Saw this lav sink installed in a house recently. Seems a little low to ground. Probably for vertically challenged people.


----------



## Mississippiplum (Sep 30, 2011)

It's not a wc, it's not a bidet, it's a lav 
LOL


----------



## OldSchool (Jan 30, 2010)

no its a drinking fountain for midgets


----------



## Mississippiplum (Sep 30, 2011)

Does that thing mount to a wc flange?


----------



## 89plumbum (May 14, 2011)

You can brush your teeth and clean your @#*% at the same time.


----------



## SlickRick (Sep 3, 2009)

Bar sink for OS, before,during and after...


----------



## Widdershins (Feb 5, 2011)

100 Watt said:


> View attachment 13538
> 
> Saw this lav sink installed in a house recently. Seems a little low to ground. Probably for vertically challenged people.


 I was thinking the same thing when I went into the jobsite 'Honey Bucket" this morning.

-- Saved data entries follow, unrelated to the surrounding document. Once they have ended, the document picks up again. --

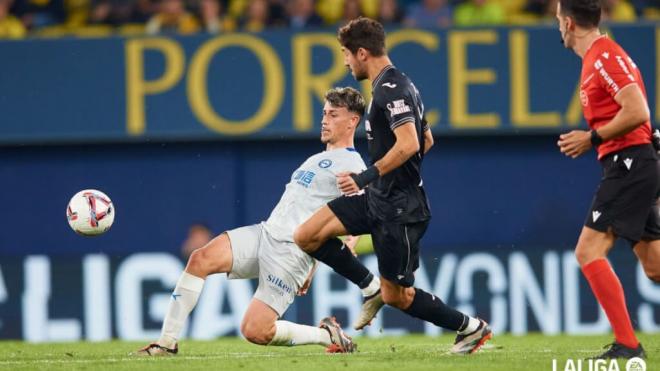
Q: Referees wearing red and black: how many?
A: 1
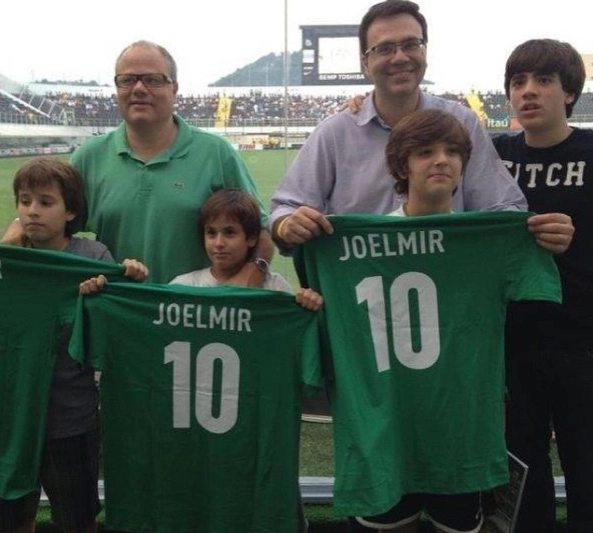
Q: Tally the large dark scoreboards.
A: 1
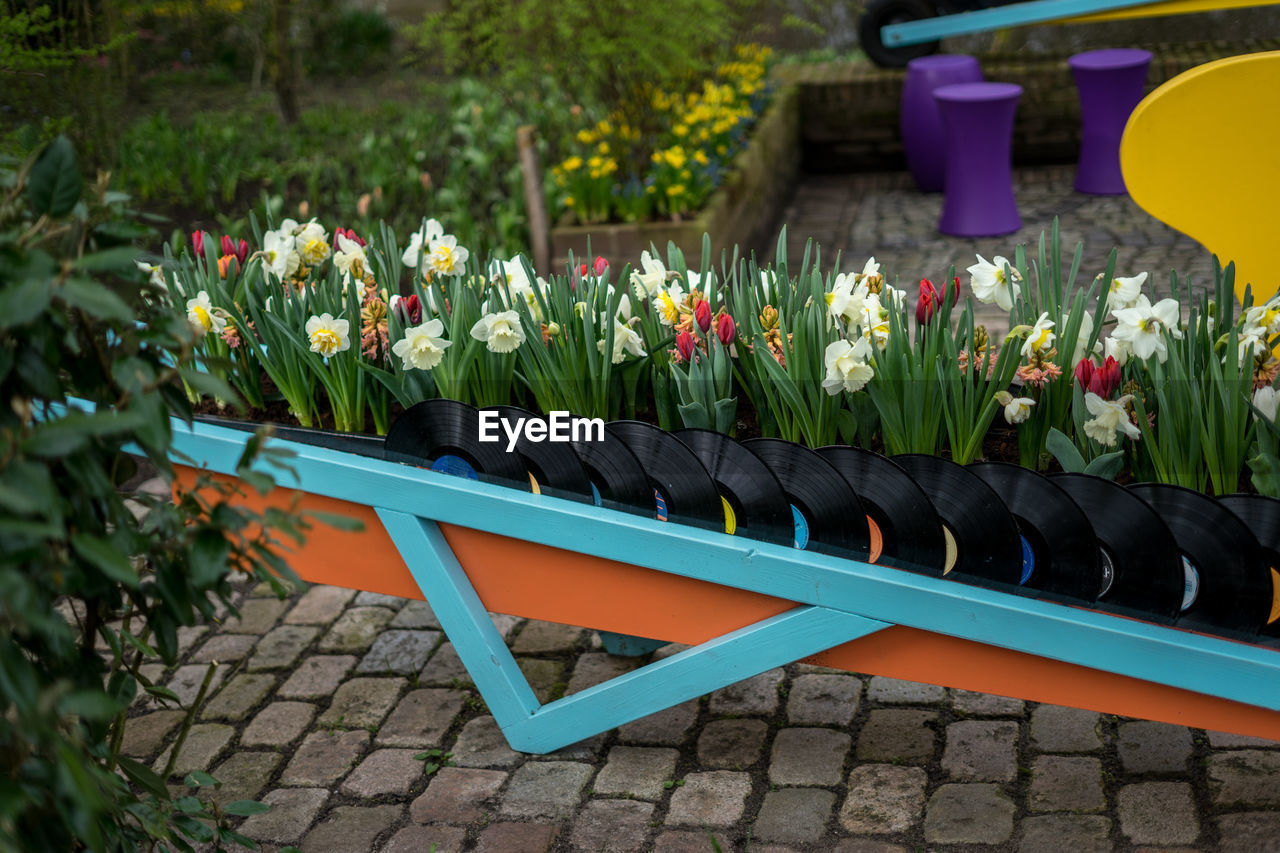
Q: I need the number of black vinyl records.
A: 12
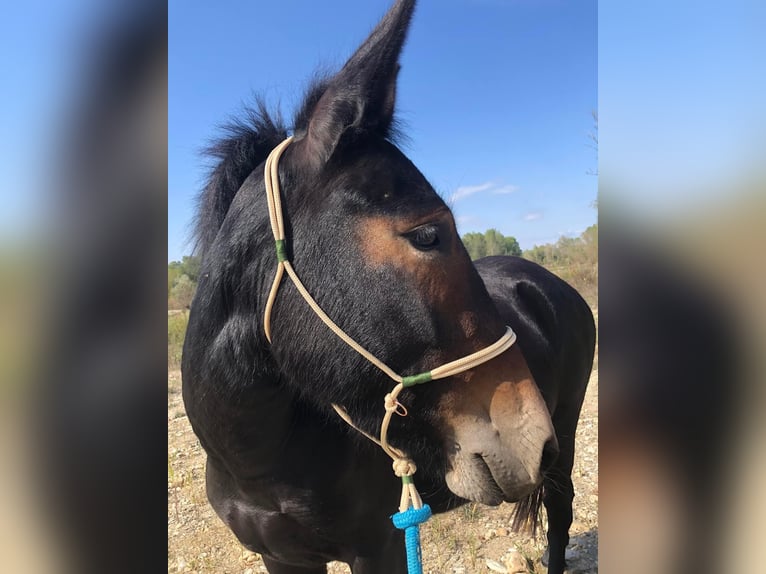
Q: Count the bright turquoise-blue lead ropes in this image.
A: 1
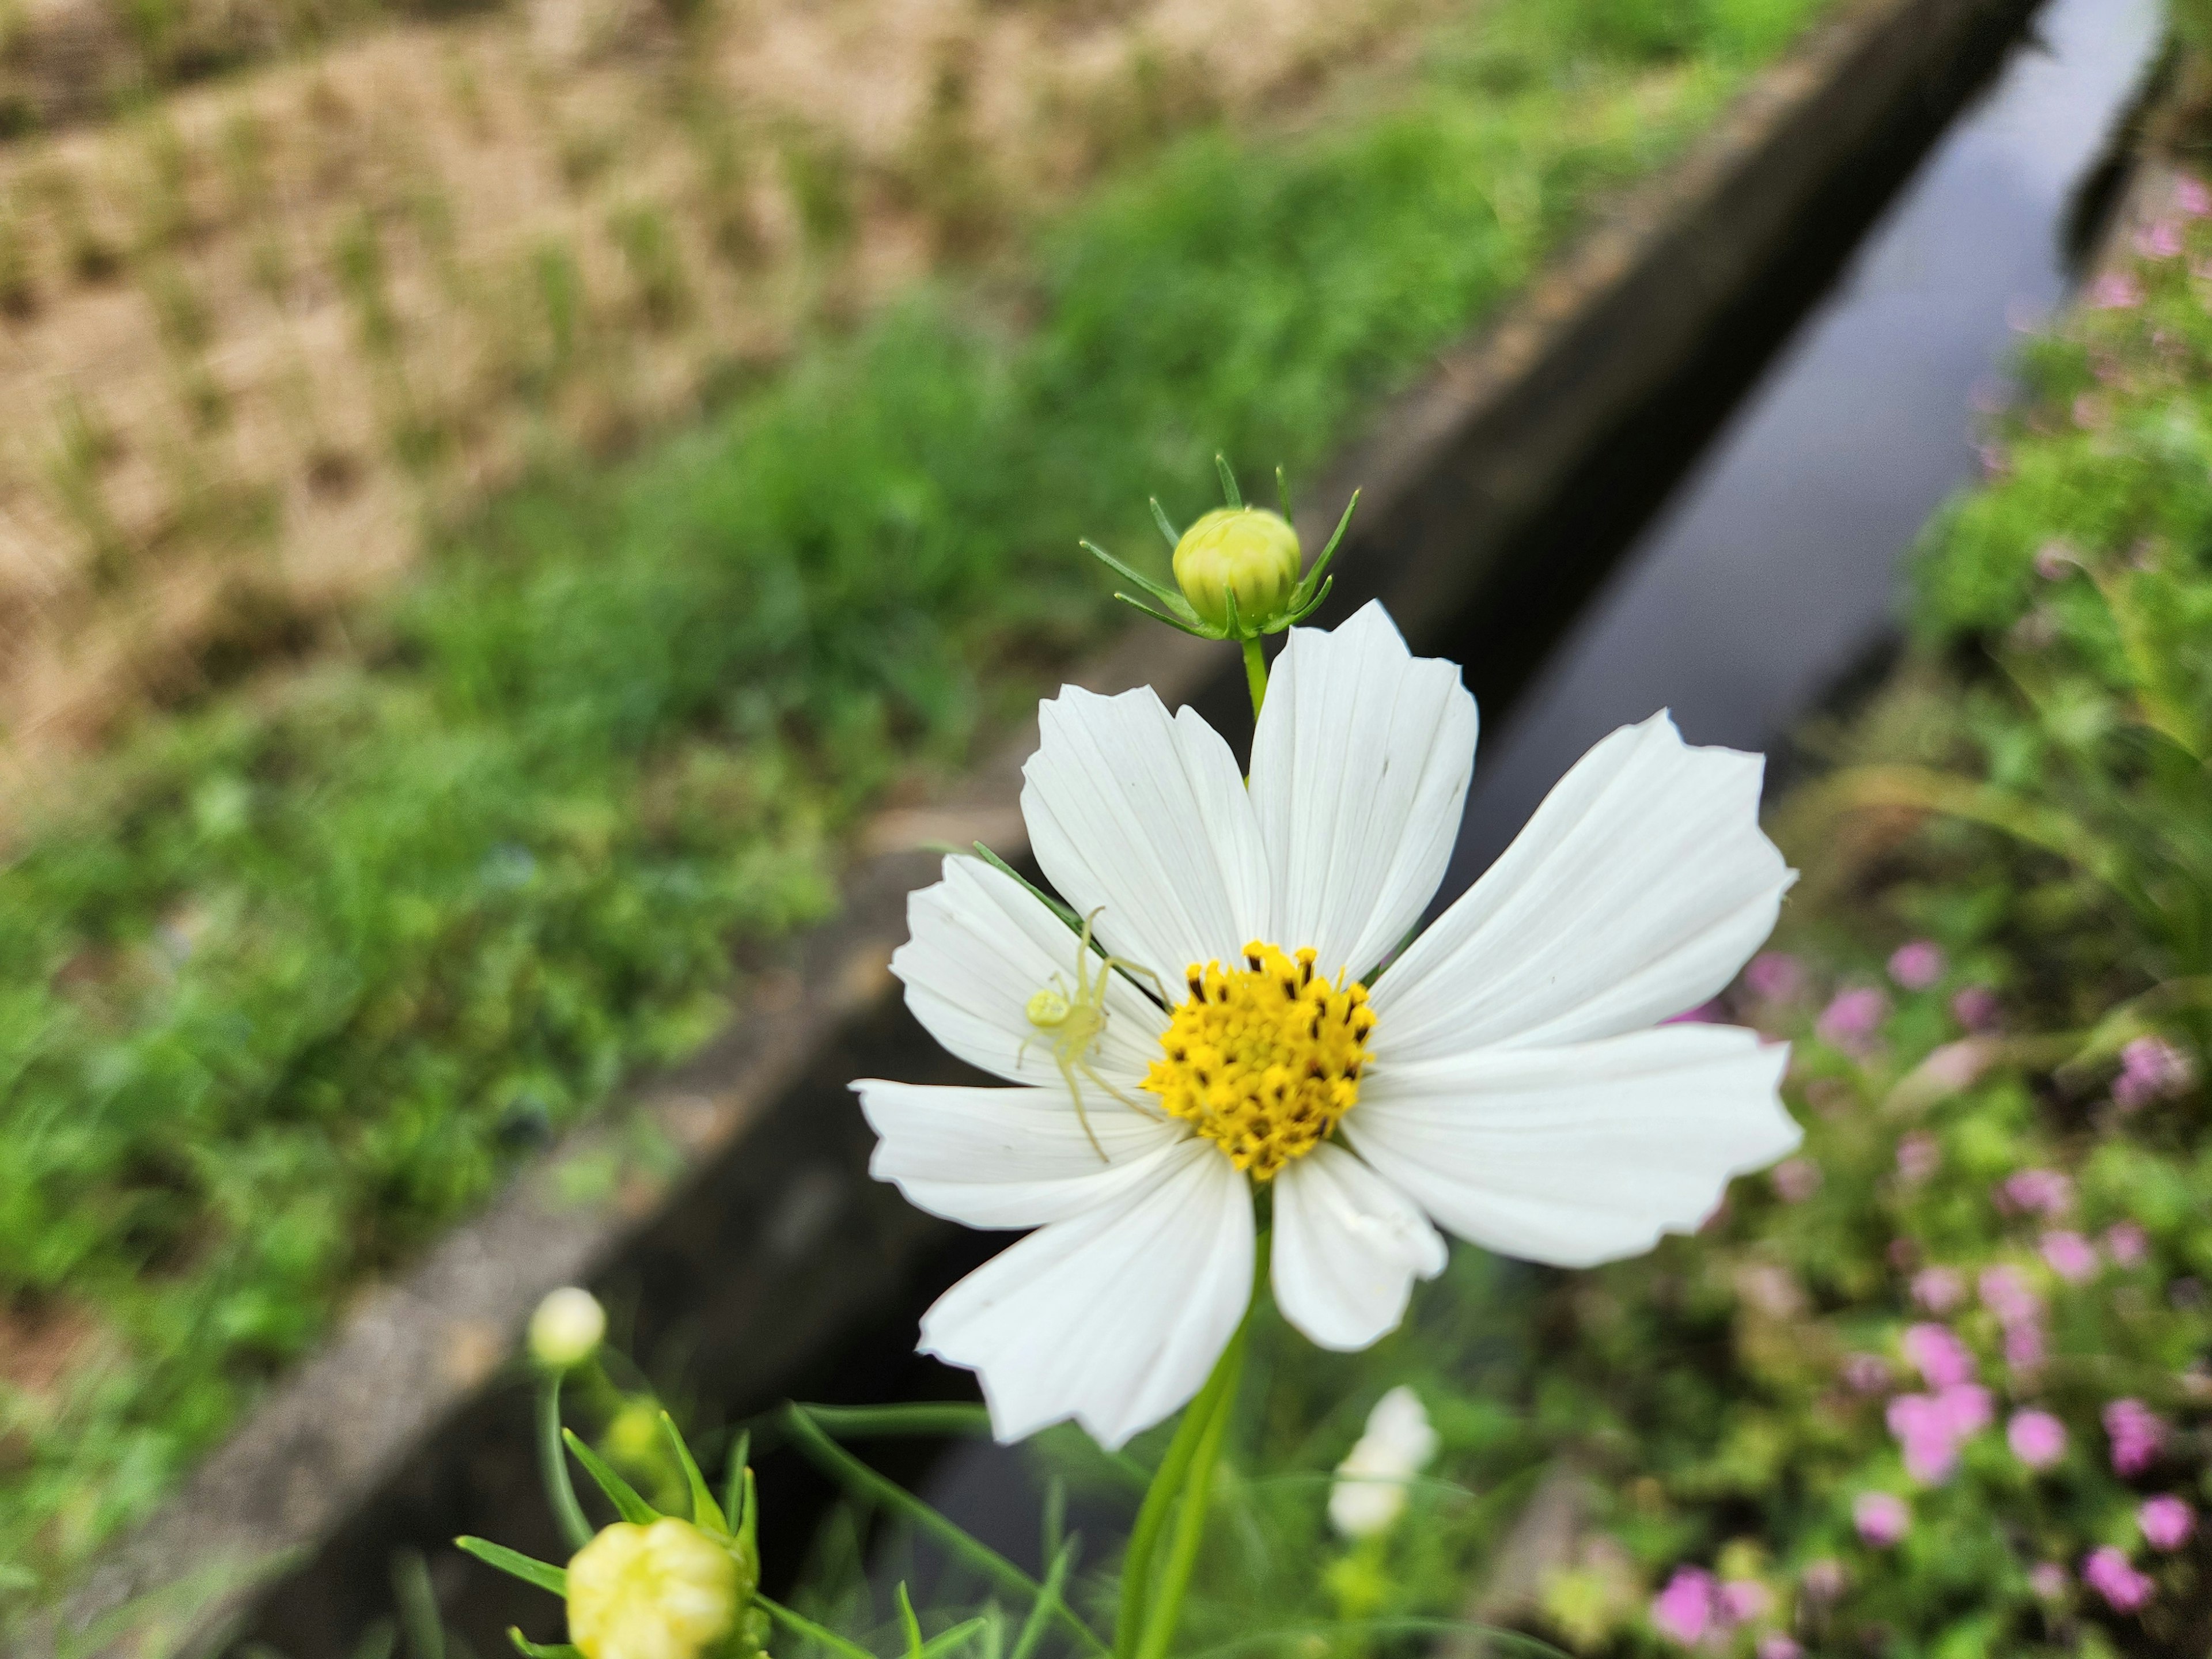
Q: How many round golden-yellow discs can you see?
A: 1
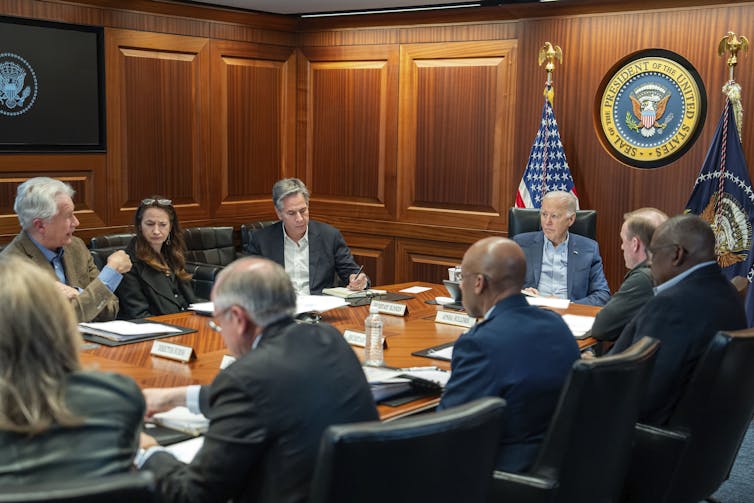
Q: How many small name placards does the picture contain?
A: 5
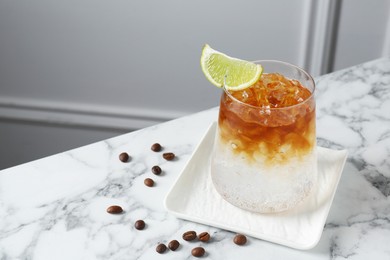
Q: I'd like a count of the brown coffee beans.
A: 13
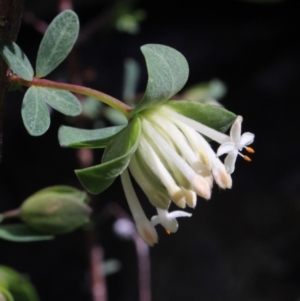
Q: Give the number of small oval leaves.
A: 4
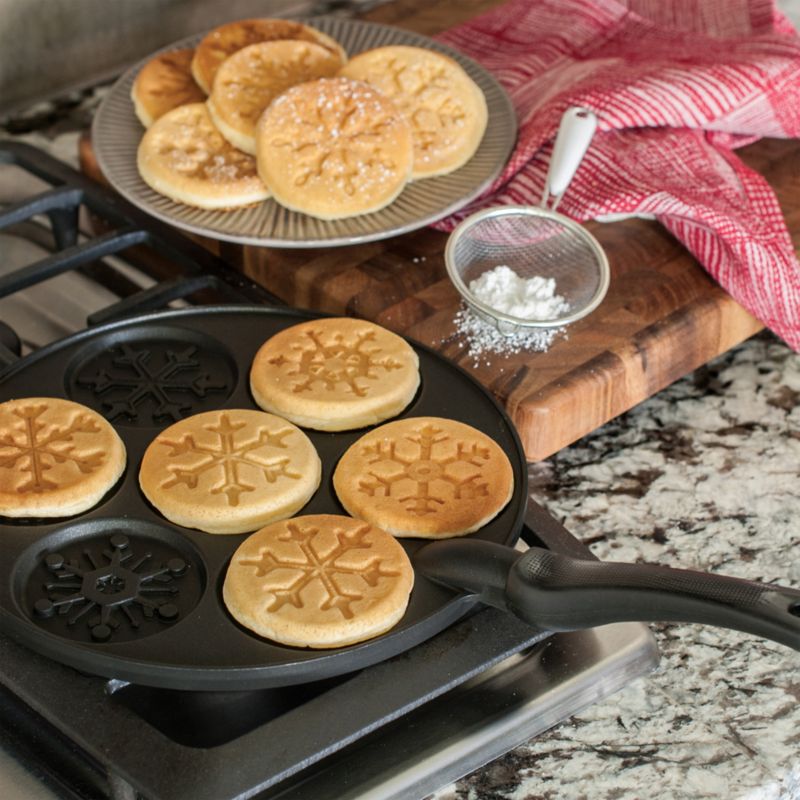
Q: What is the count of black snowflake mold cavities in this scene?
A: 2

The sink is roughed in too low and the mints taste like piddle.:laughing:


----------



## CTs2p2 (Dec 6, 2011)

I thought the sink was a little low too, That's a mint?! No wonder my hands were sticky I thought it was soap..


----------



## rocksteady (Oct 8, 2008)

It's the bathtub that Widdershins uses. Complete with code approved air gap on the faucet.







Paul


----------



## ChrisConnor (Dec 31, 2009)

I wonder what you'll find when it stops up?


----------



## lpayne1234 (Sep 20, 2008)

Now you can sit and wash the TWINS.


----------



## MarkToo (Dec 17, 2011)

Last name Patel by chance??


----------